Supervisory Board meetings

The Supervisory Board held six meetings in the 2019 business year. With the exception of the constitutive meeting following the election of the Supervisory Board members at the Annual Shareholders’ Meeting on May 3, 2019, which one member of the Supervisory Board was unable to attend, all members attended all Supervisory Board meetings in 2019. The members of the Supervisory Board elected by shareholders and those elected by the employees prepared for the meetings in separate preliminary discussions in each case, which were also attended by members of the Board of Executive Directors.
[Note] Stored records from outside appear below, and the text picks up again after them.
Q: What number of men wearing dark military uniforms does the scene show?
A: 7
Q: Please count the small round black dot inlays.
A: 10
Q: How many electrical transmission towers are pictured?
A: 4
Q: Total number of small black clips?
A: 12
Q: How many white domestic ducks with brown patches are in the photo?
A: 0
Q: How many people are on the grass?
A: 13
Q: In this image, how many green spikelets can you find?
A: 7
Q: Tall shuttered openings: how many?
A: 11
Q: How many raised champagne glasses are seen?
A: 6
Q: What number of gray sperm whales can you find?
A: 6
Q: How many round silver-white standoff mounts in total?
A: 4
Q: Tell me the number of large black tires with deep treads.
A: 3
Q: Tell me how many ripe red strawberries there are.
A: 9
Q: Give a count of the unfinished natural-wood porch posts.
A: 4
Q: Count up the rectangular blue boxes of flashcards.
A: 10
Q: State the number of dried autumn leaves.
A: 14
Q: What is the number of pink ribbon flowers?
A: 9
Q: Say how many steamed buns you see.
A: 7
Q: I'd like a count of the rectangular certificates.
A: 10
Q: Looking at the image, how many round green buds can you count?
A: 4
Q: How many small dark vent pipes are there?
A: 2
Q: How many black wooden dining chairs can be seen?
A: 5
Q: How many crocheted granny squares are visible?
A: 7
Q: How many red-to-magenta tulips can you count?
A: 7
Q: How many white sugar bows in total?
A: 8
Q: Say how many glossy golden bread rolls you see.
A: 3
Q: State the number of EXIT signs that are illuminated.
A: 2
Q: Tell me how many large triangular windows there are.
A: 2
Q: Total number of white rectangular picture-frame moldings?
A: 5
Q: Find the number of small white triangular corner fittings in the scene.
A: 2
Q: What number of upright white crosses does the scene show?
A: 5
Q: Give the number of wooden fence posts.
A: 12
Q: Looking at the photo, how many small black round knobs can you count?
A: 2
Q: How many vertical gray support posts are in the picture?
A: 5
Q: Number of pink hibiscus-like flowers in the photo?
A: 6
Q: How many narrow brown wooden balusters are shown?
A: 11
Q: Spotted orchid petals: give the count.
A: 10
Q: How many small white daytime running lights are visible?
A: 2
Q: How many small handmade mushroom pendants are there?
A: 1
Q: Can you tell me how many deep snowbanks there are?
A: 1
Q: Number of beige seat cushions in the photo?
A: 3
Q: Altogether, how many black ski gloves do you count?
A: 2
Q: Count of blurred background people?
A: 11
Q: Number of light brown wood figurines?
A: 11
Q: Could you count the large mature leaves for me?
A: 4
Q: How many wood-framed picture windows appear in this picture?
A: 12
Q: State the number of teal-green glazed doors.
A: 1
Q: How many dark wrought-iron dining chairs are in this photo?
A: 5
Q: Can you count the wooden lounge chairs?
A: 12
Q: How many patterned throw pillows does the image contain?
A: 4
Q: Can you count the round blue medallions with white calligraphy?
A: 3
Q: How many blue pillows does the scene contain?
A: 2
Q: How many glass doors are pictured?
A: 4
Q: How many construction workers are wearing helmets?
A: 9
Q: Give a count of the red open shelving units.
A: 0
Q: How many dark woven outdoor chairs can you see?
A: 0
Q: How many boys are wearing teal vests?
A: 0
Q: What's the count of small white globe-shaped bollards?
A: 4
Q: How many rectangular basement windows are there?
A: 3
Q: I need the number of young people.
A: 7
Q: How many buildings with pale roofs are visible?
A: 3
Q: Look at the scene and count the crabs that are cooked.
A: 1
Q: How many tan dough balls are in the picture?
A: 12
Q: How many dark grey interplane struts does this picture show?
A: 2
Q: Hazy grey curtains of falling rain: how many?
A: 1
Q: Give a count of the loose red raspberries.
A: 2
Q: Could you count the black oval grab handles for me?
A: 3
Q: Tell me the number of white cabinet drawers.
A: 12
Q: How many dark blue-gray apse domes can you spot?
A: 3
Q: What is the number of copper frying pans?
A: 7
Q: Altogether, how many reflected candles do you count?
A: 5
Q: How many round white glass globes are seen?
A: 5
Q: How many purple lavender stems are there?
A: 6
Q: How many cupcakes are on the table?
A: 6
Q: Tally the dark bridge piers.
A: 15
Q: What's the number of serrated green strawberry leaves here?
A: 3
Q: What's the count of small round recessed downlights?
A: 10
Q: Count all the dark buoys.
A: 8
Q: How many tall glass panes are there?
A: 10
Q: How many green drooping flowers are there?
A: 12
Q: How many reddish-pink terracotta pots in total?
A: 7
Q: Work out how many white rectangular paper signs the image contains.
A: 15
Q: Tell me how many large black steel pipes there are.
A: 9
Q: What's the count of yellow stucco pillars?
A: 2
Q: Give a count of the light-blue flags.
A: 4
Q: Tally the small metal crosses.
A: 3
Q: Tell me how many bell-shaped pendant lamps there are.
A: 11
All members of the Board of Executive Directors attended the Supervisory Board meetings unless it was deemed appropriate that the Supervisory Board discuss individual topics – such as personnel matters relating to the Board of Executive Directors – without them being present. In addition, each Supervisory Board meeting includes an agenda item that provides an opportunity for discussion without the Board of Executive Directors (executive session).

A significant component of all Supervisory Board meetings was the Board of Executive Directors’ reports on the current business situation with detailed information on sales and earnings development, as well as on opportunities and risks for business development, the status of important current and planned investment projects, operational excellence and sustainability, developments on the capital markets, significant managerial measures taken by the Board of Executive Directors and innovation projects.

In all meetings, the Supervisory Board discussed the further development of the BASF Group’s business activities through acquisitions, divestitures, transfers to joint ventures and investment projects. Discussions focused on:

  • The sale of the global construction chemicals business bundled in the Construction Chemicals division
  • The acquisition of Solvay’s global polyamide business
  • The merger and further development of the oil and gas businesses of BASF and LetterOne in a joint venture, Wintershall Dea
  • The sale of the global pigments business
  • The expansion of the battery materials business by establishing battery materials production including backward integration in Europe
  • The progress of the investment project to establish a new Verbund site in southern China
  • The investment in an acrylics value chain in India

At its meeting on February 21, 2019, the Supervisory Board reviewed and approved the Consolidated Financial Statements, Management’s Report and the proposal for the appropriation of profit for the 2018 business year as presented by the Board of Executive Directors. The Supervisory Board met prior to the Annual Shareholders’ Meeting on May 3, 2019, primarily to prepare for the Annual Shareholders’ Meeting.

The main agenda items at the meeting on July 23, 2019, were BASF’s digitalization strategy and the carbon management program, including the challenges, perspectives and opportunities associated with these important future issues for BASF.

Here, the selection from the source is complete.